Enquanto anda, sente também o calor do sol que lhe desperta para o país dos cactus e agaves, « où il n’y a que des cactus et des agaves, et leurs ombres noires

découpées sur le sol éblouissant. » (LE CLÉZIO, 1975, p. 117). Ao parar diante da

vitrina de uma padaria, sente o odor do pão quente que esconde um país de massas e cascas douradas « où souffle un bon vent tiède qui apporte le parfun du pain. C’est

un pays où l’on n’a jamais faim, où seuls le vent et l’odeur vous nourrissent.» (LE

CLÉZIO, 1975, p. 116).

Várias sensações podem ser desencadeadas ao mesmo tempo, multiplicando-se e se intensificando até exteriorizar o país mágico. Deitada à beira- mar, Naja Naja/narrador se concentra na visualização do sol, de onde emana um calor e uma luminosidade “vague, déchiqueté, avec une drôle de lueur diffuse qui se

répand dans l’ air. » (LE CLÉZIO, 1975, p. 52). A luz e o calor sentidos atraem-na em

direção ao astro: « Elle reste longtemps étendue sur le bloc de béton, et la lumière

brille fort sur son maillot noir. Puis, petit à petit, elle commence à être attirée par le trou blanc au milieu des nuages [...]” (LE CLÉZIO, 1975, p. 52); logo, as sensações

visuais e táteis provocadas pelas percepções da luz e do calor estimulam-na a viajar ao país do sol.

As sensações visuais e táteis se misturam, por exemplo, em uma outra viagem, quando Naja Naja, o narrador-personagem e seus companheiros sentem o calor das chamas enquanto observam fixamente uma fogueira até mergulharem no país do fogo:

Tout de suite il y a une grande flamme claire qui a bondi très haut, en faisant un rugissement. On s’est reculés un peu, et on s’est assis par terre, dans le coin de la carrière, et on a commencé à regarder le feu sans rien dire. [...] Alors on voit une grosse fumée noire, âcre, qui sort du brasier [...].Il y a une vague de chaleur qui déferle sur

nous, on a les cheveux, les sourcils et les poils qui frisent. [...] On ne regarde plus rien d’autre. [...] C’est comme si on était assis devant le

cratère d’un volcan, à regarder tous les bonds de lave et de cendres venus du fond de la terre. [...] Tu regardes cela, et tu es si près des flammes qu’un rien pourrait te réduire en cendres. [...] Tu es débout au milieu du brasier, et tu regardes.
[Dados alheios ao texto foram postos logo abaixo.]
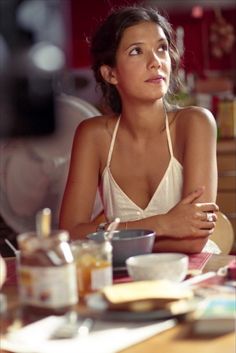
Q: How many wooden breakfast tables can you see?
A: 1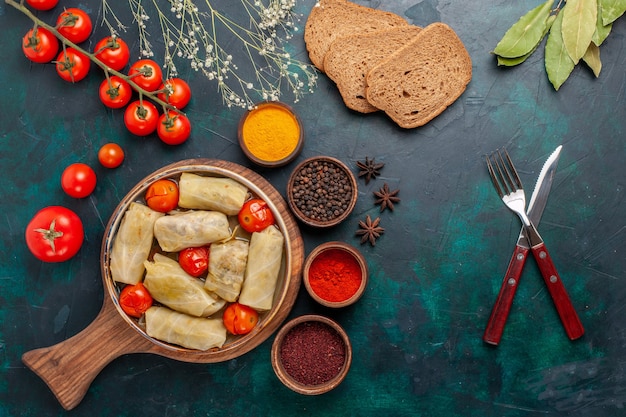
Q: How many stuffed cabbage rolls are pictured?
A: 7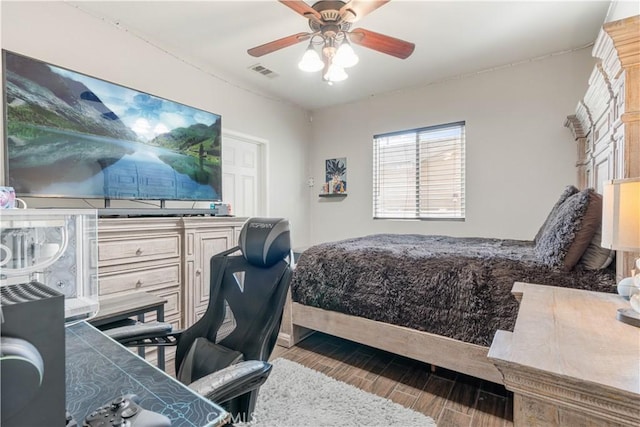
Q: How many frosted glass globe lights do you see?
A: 3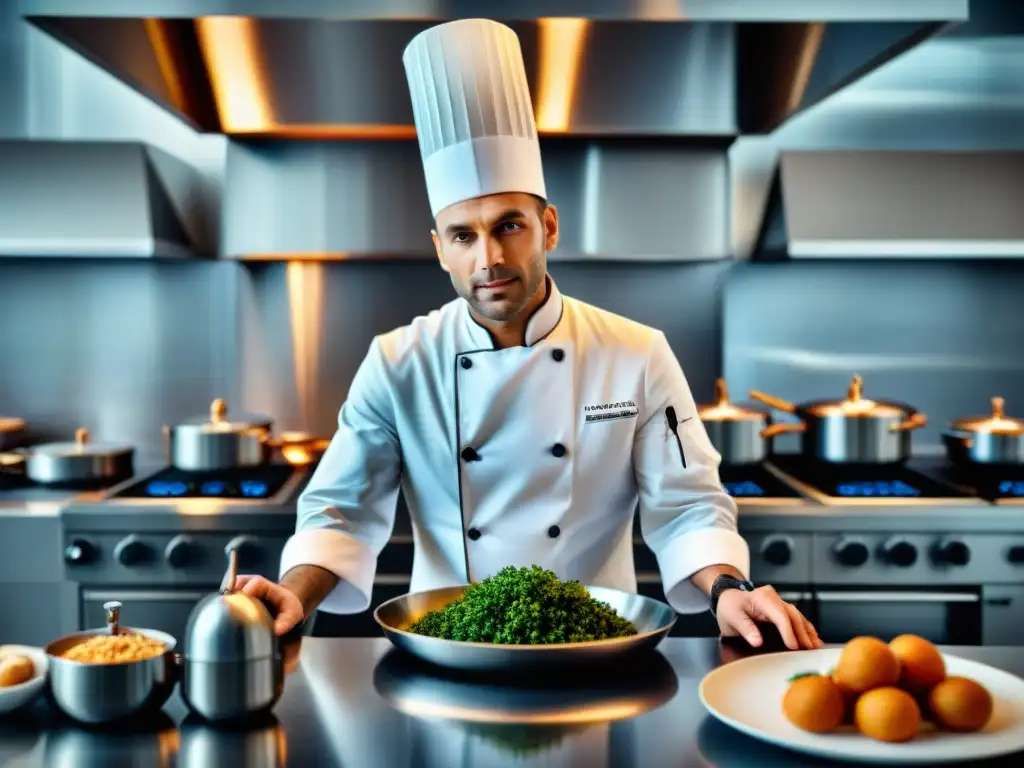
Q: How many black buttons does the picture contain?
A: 6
Tu es maintenant seul au centre d’un désert immense, tu respires l’air surchauffé. [...] Tout est beau quand tu es au pays du feu. (LE CLÉZIO, 1975, p. 236-9, grifo

nosso).

Enfim, o narrador se integra ao mundo sensível ao adotar as percepções de Naja Naja, que exacerbando os seus sentidos, atinge uma realidade mais profunda nos limites entre o real diegético e o imaginário. Essa percepção sensorial causa o rompimento entre a realidade externa e a interna e permite o enfraquecimento das fronteiras que separam a interioridade do absoluto sensível. Um mundo imaginário se revela ao narrador, à Naja Naja e também as outras

personagens, que se apresenta no texto por meio de diversos quadros descritivos, que trazem uma imagem do ‘outro lado’ pela mediação da escritura poética.